Dataset entries
╔══

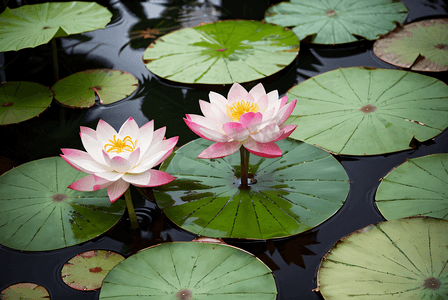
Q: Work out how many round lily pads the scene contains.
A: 14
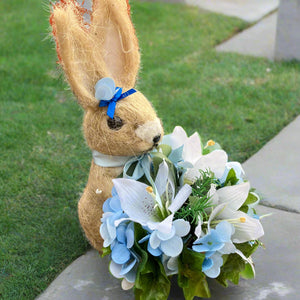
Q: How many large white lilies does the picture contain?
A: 3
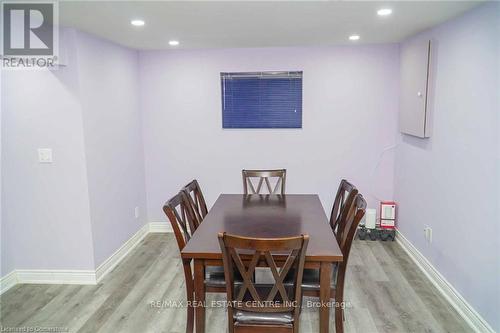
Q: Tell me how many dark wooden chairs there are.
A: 6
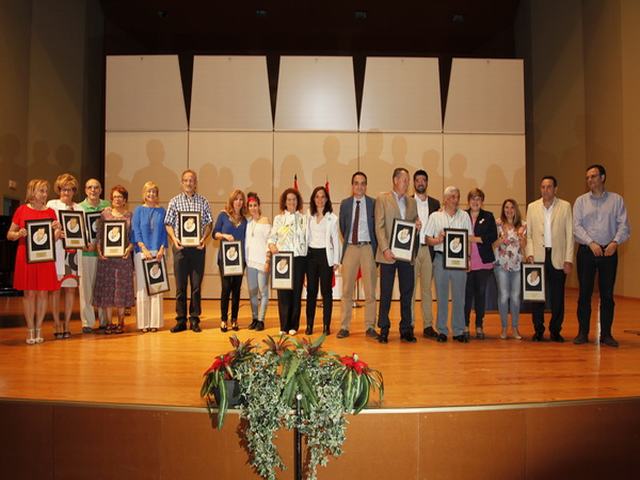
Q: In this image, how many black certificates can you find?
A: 11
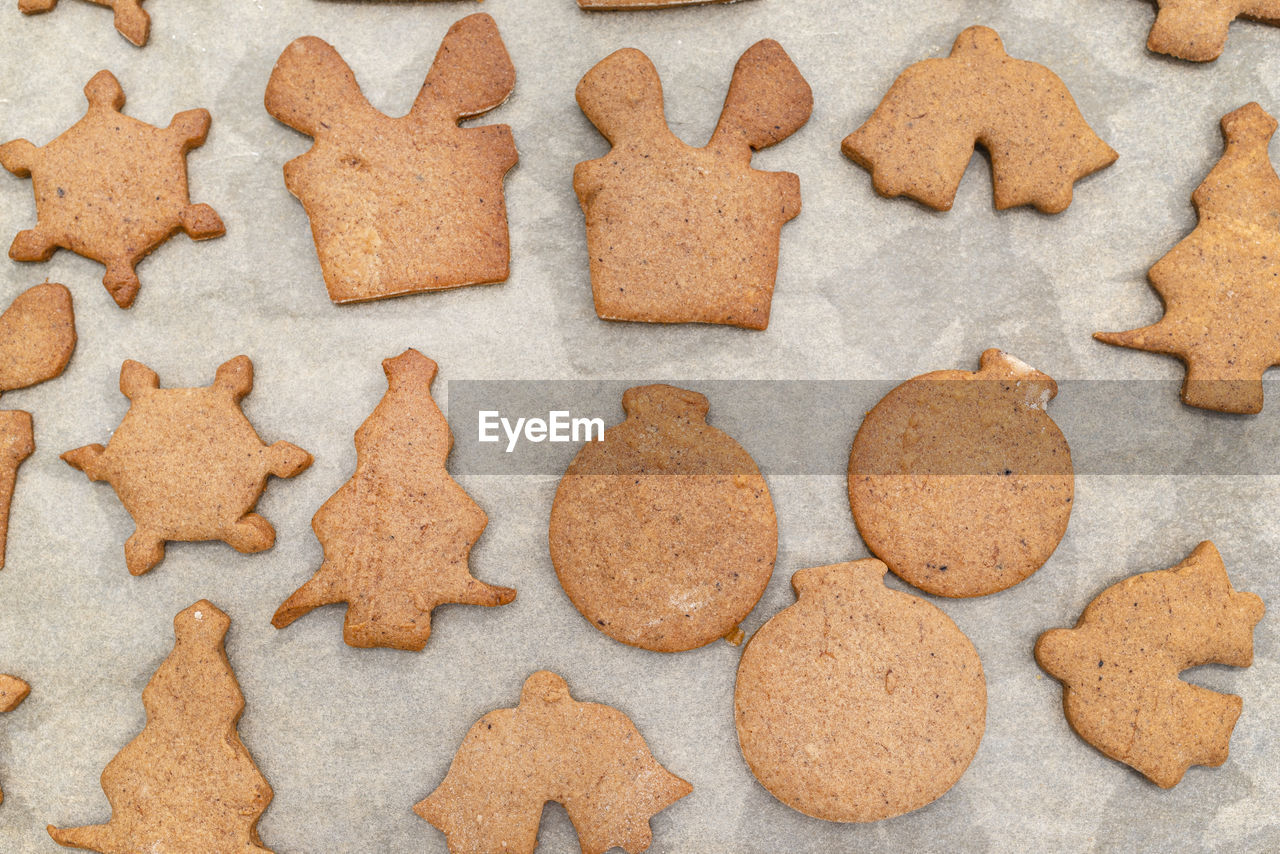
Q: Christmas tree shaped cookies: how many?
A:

╚══

§ **PROBLEM**: Wherever the word "many" turns up in the records, copy out the line it is on.

§ **EXERCISE OUTPUT**:
Q: Work out how many round lily pads the scene contains.
Q: How many large white lilies does the picture contain?
Q: Tell me how many dark wooden chairs there are.
Q: In this image, how many black certificates can you find?
Q: Christmas tree shaped cookies: how many?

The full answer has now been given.